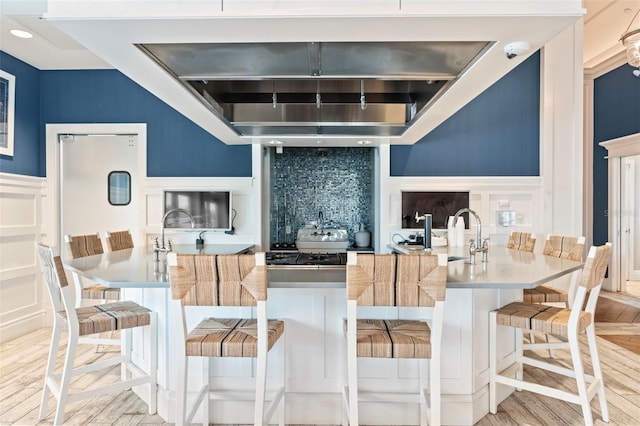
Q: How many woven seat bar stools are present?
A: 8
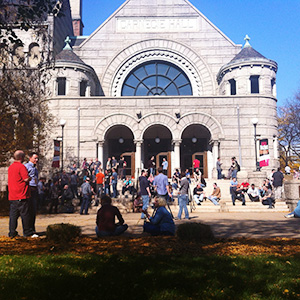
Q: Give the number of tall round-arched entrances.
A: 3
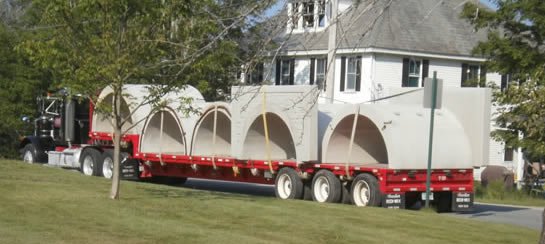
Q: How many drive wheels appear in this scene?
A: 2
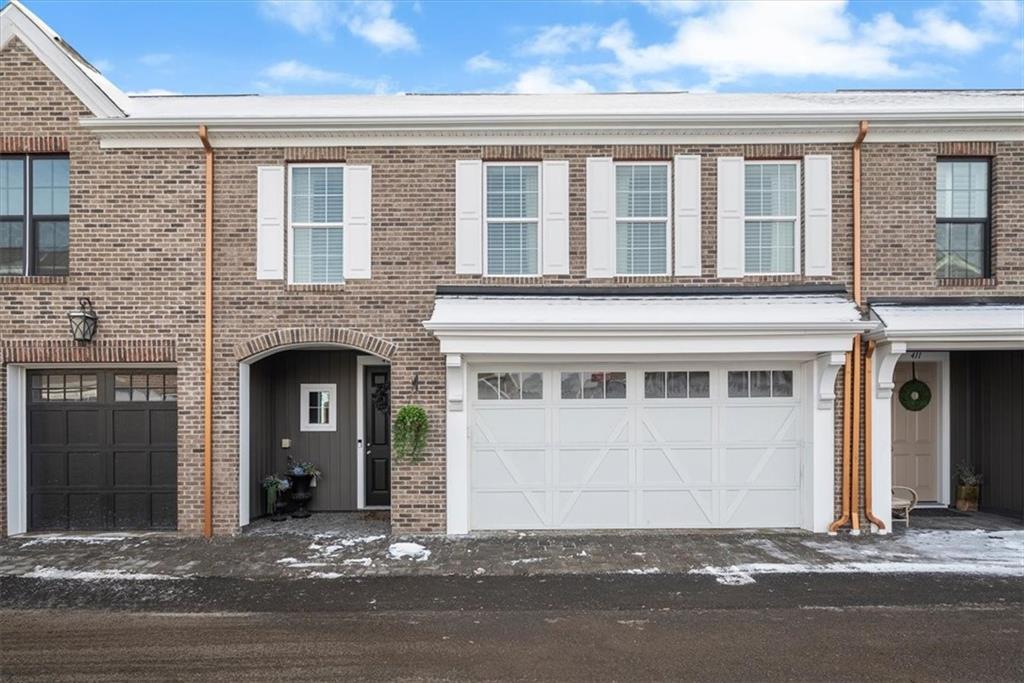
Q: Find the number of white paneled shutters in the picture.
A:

++++

In the answer, give only the lines from the one containing "Q: How many drive" through the end of the records above, each reproduced exactly. Include no pictures.

* Result of the task
Q: How many drive wheels appear in this scene?
A: 2
Q: Find the number of white paneled shutters in the picture.
A:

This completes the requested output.